Del resto quella prigione, dove Rosa faceva scendere suo padre, e che chiamavasi la segreta, offriva ai due personaggi, che noi siamo forzati a lasciare per un istante, un sicuro asilo, non essendo conosciuta che dalle autorità, le quali alcuna volta faceanvi chiudere qualche gran colpevole, di cui si temesse una rivolta o una rapina.
Il popolo precipitossi nella prigione, urlando:
— Morte ai traditori! Cornelio de Witt alla forca! A morte! a morte!
IV
Il giovine così imbacuccato nel suo cappellone, sempre appoggiato al braccio dell’officiale, sempre asciugantesi la fronte e le labbra col suo fazzoletto, quel giovine in un canto del Buitenhof, incastrato nel vano di un arco di una bottega chiusa, solo riguardava immobile lo spettacolo che davagli quel furioso popolaccio, e che pareva avvicinarsi al suo svolgimento.

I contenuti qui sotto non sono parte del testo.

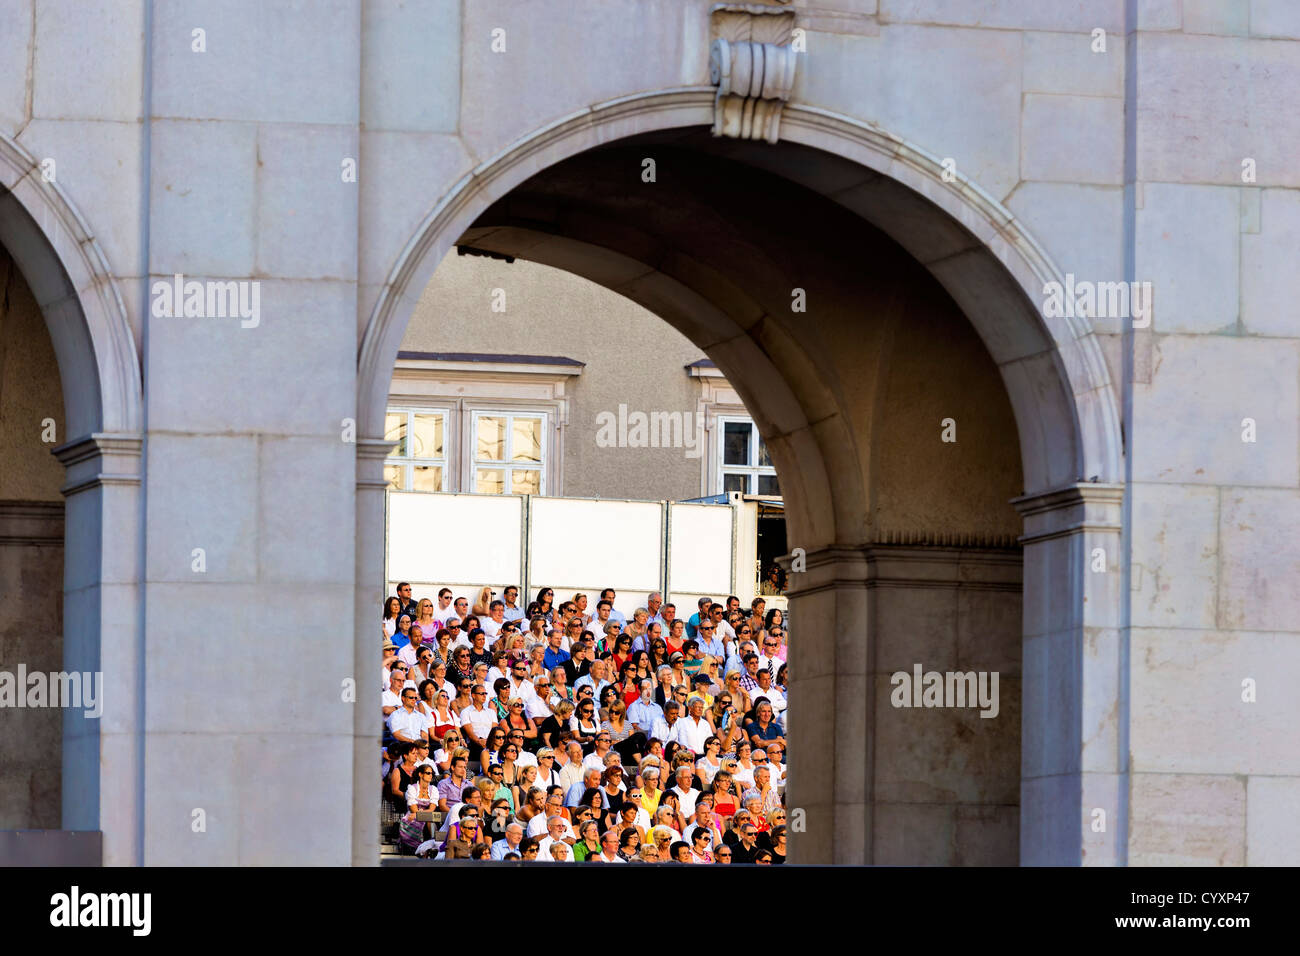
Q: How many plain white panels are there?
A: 3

— Oh! disse all’officiale, io credo che abbiate ragione, o Van Deken, e che l’ordine firmato dai signori deputati, sia un vero ordine di morte di Cornelio. Sentite il popolo? Non ne vuol più sapere dei signori de Witt.

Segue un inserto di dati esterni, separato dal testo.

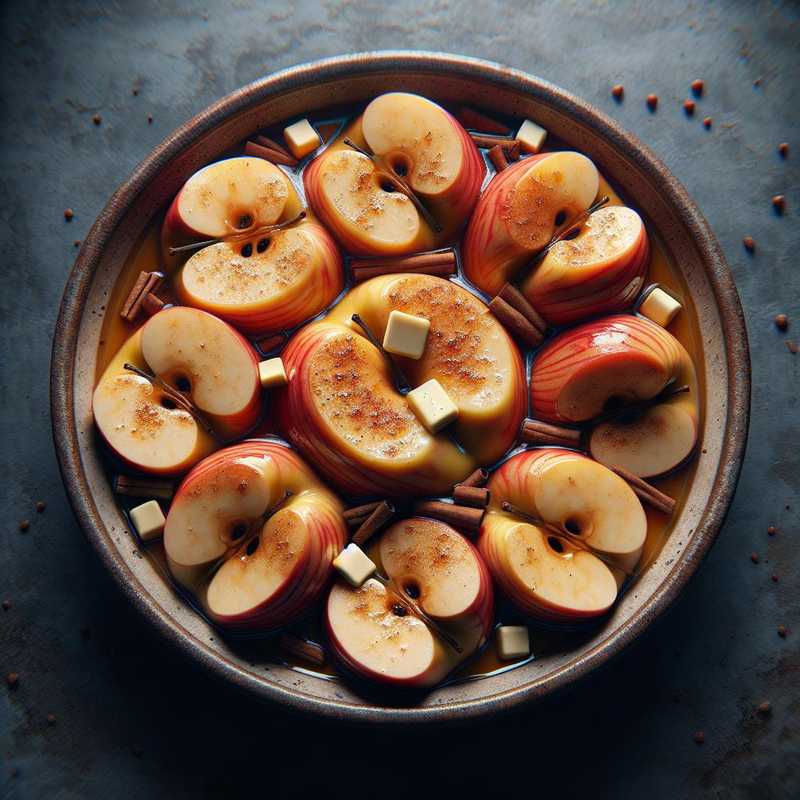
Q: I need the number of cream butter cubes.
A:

— In verità, rispose l’officiale, di clamori simili non ne ho mai sentiti.
— Bisogna credere che abbiano trovato la prigione di quel nostro uomo. Oh! guardate; non è quella la finestra della stanza, dov’è stato chiuso Cornelio?
Difatti un uomo abbrancava e scuoteva violentemente le sbarre di ferro che chiudevano la finestra del carcere di Cornelio, il quale egli aveva abbandonato dieci minuti innanzi.
— Urà! urà! gridò quell’uomo; non ci sta più!